Automated restaurant menu engineering from sales data and supplier costs

24 March 2026

Introduction

Running a restaurant means balancing two opposing forces: customer demand and supplier constraints. Your bestselling dish might become unprofitable overnight if ingredient costs spike. Conversely, a high-margin plate nobody orders is just inventory sitting in your cooler. Menu engineers have always done this analysis manually, pulling sales reports from their POS system, checking supplier invoices, calculating margins, and updating menus in a spreadsheet. The entire process takes hours each week and usually happens only once a month, if at all.

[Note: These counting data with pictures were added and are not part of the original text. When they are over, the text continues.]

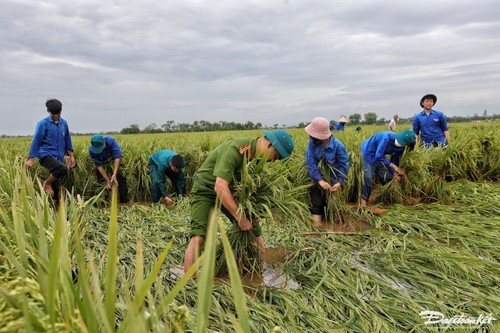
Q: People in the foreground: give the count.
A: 7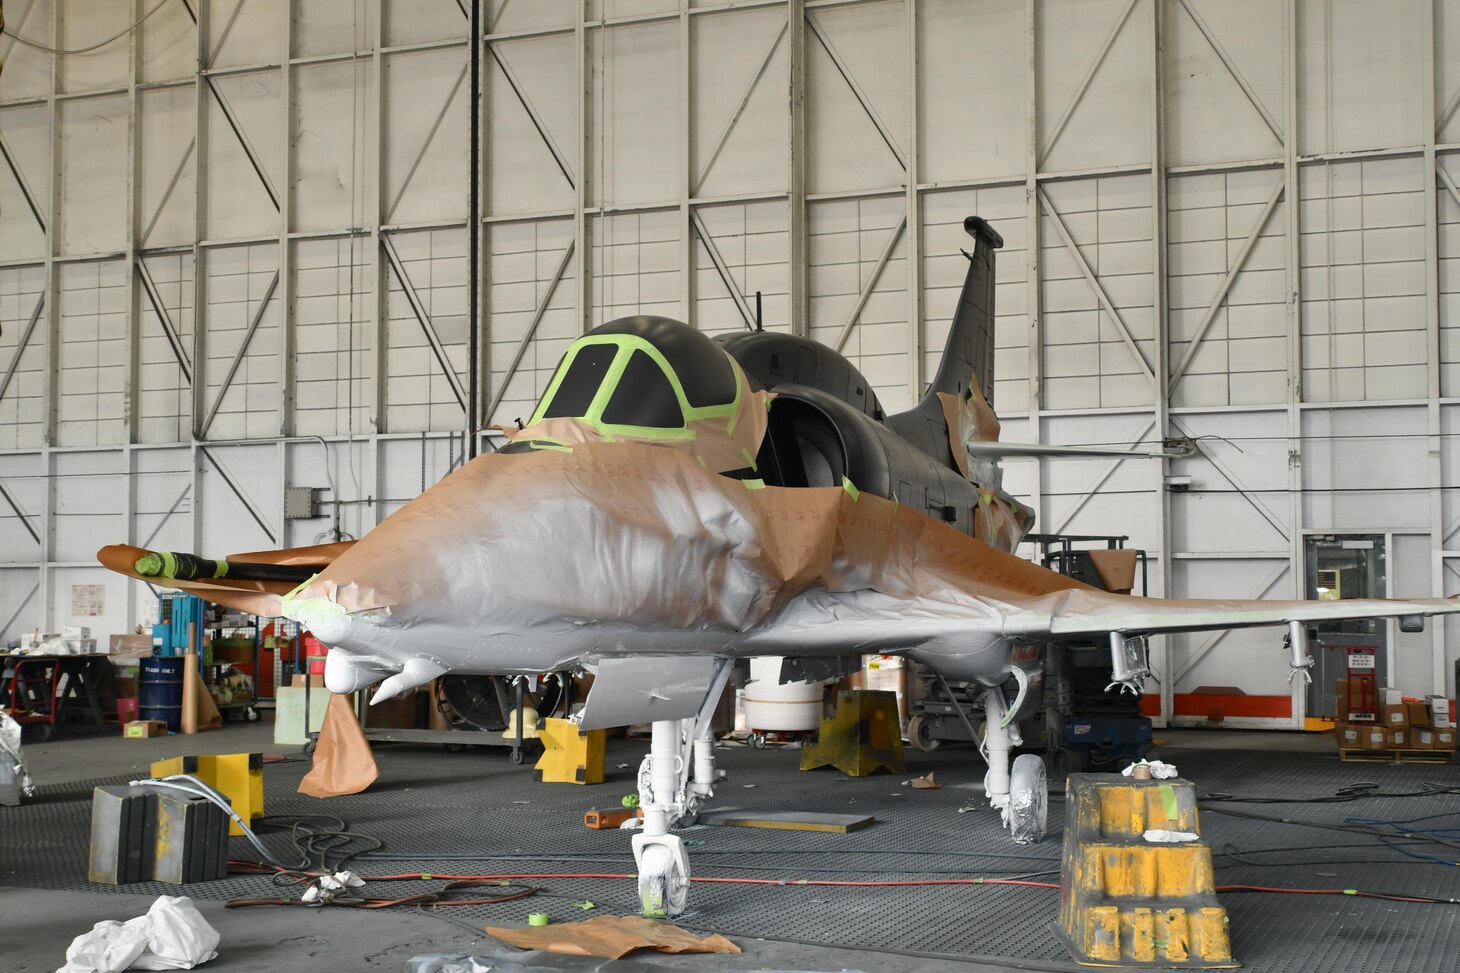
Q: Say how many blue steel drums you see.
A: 1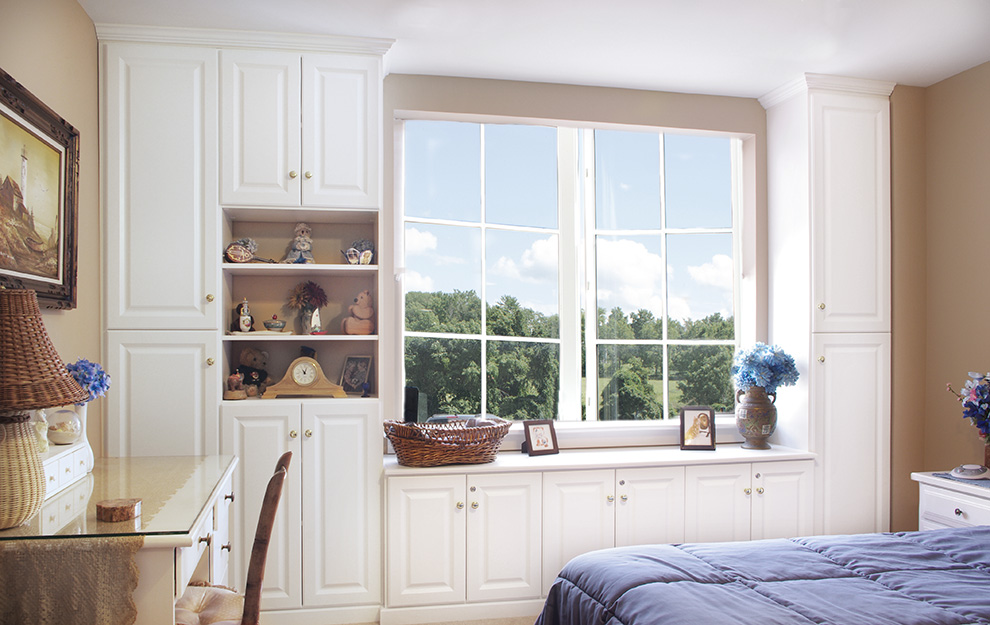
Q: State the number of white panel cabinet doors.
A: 14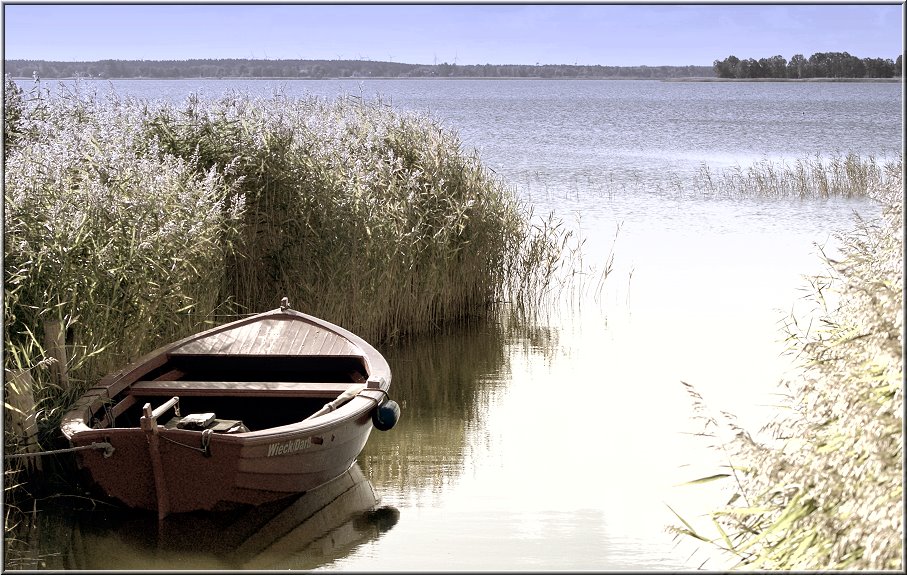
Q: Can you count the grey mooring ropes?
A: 1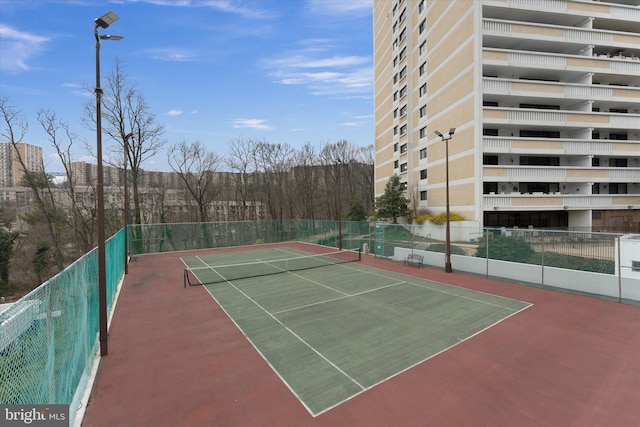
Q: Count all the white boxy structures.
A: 1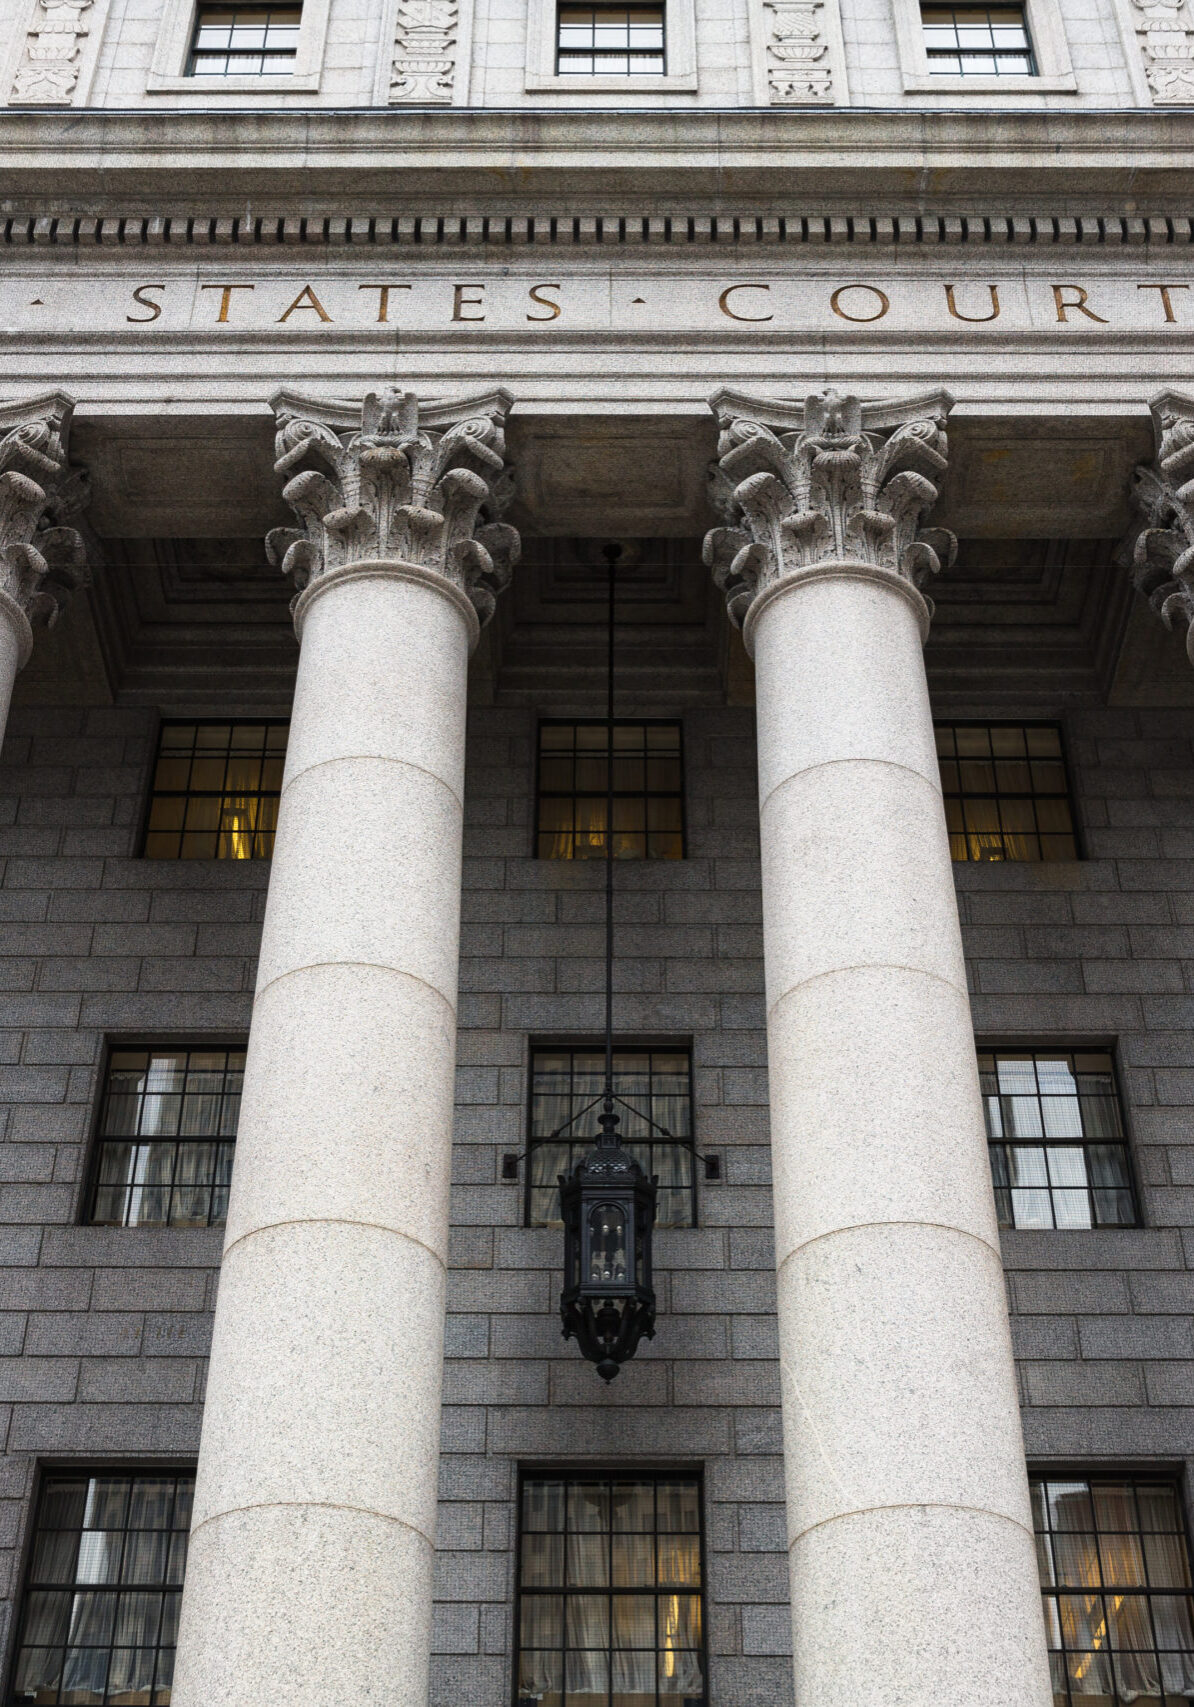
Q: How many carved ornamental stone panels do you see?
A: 4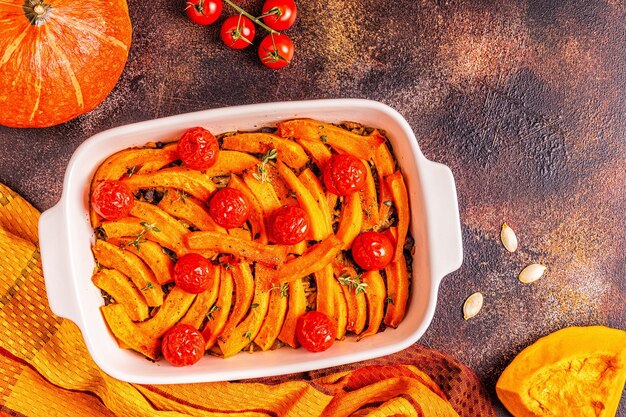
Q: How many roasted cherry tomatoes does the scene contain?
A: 9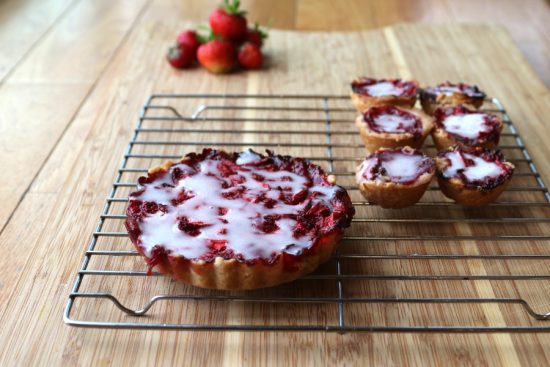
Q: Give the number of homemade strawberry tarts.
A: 7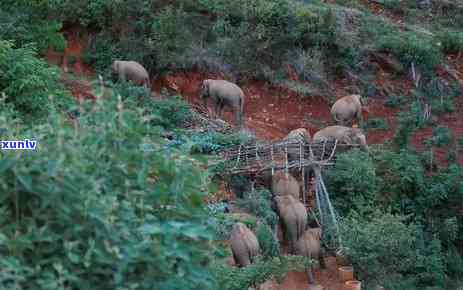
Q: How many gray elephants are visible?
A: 9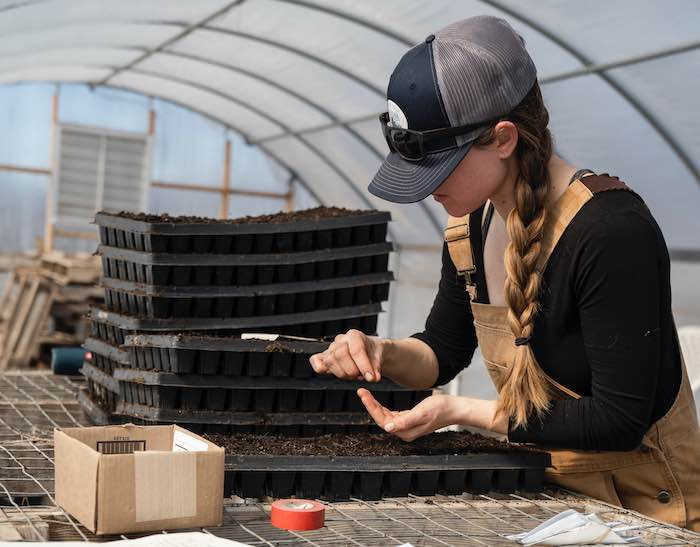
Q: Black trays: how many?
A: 11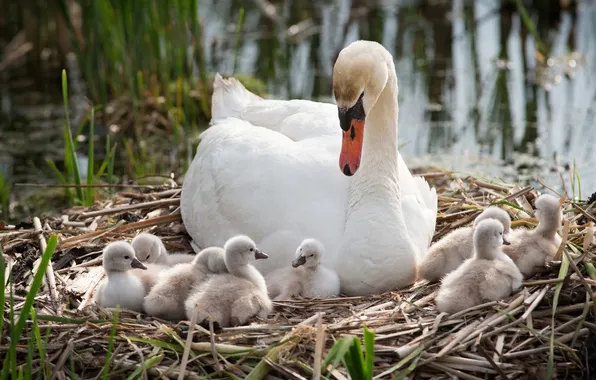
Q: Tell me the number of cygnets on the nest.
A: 8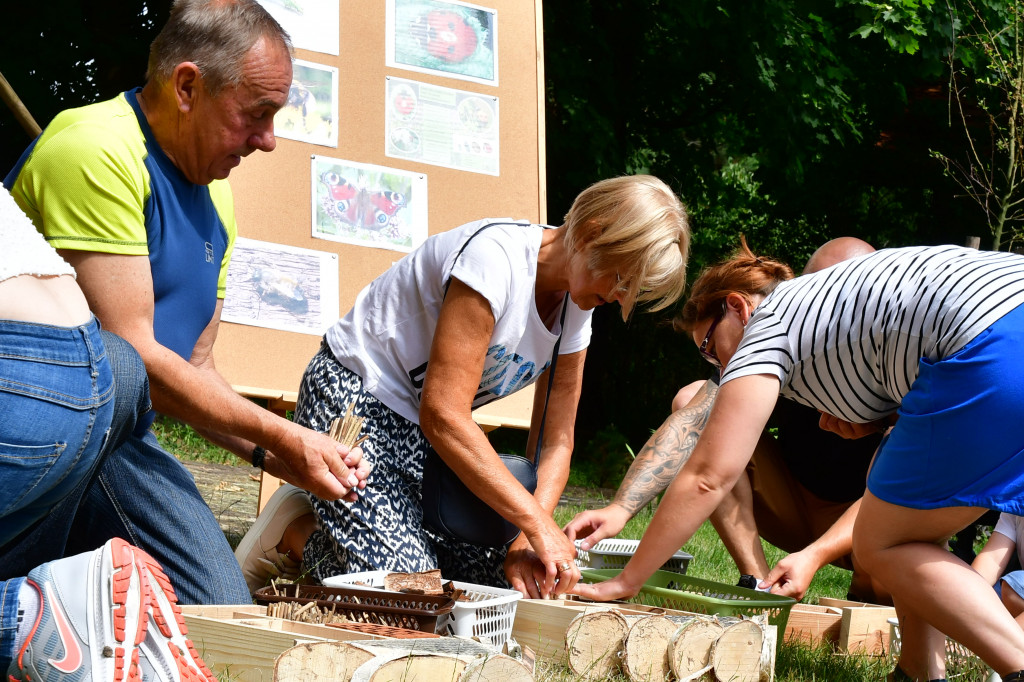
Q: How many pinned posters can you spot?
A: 6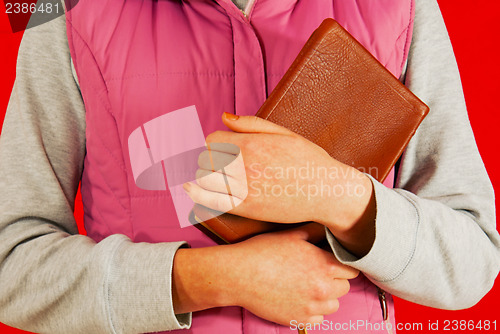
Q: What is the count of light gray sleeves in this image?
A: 2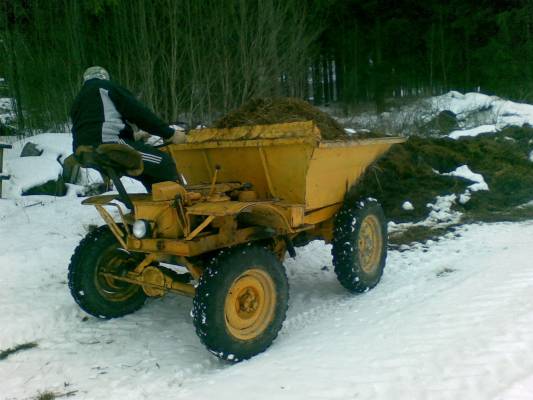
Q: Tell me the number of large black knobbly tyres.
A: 3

What if your menu adjusted itself? Not dramatically, but intelligently. What if every time you received a new supplier quote or your sales data shifted meaningfully, your system recalculated which dishes should be featured, repriced, or quietly retired? That's what this workflow does. It connects your sales data, supplier costs, and menu decisions into a single automated pipeline that runs on a schedule or triggers whenever new information arrives.

This isn't about replacing your menu planning expertise. It's about removing the busywork so you actually have time to think strategically. The workflow we'll build here shows you how to combine Deepnote for data analysis, Smmry for distilling insights into actionable recommendations, and Terrakotta AI for menu engineering decisions, all coordinated by an orchestration tool that handles the plumbing.

The Automated Workflow

The workflow has five main stages: collect sales data, fetch supplier costs, perform margin analysis, generate recommendations, and update your menu documentation. We'll walk through each step and show you how to wire them together.

Architecture Overview

The entire system runs on a schedule (daily or weekly, depending on your needs) or triggers when new data arrives. Here's the data flow:

  1. Your orchestration tool (Zapier, n8n, or Make) pulls yesterday's sales data from your POS system.
  2. The same orchestration tool fetches updated supplier costs from your vendor APIs or a shared spreadsheet.
  3. These datasets flow into Deepnote, which runs a Python notebook that calculates food costs, margins, and item performance metrics.
  4. The analysis results are summarised by Smmry to extract the most important insights.
  5. Terrakotta AI reviews those insights and makes specific menu recommendations (adjust pricing, promote items, reduce portion sizes, etc.).
  6. The orchestration tool formats these recommendations and saves them to a shared document, Slack message, or your PMS system.

Let's start building.

Step 1:

Set Up Your Orchestration Tool

We'll use n8n for this example because it offers good balance between power and ease of use, plus it can run on your own infrastructure if you prefer. The same logic applies to Zapier or Make, just with different naming conventions.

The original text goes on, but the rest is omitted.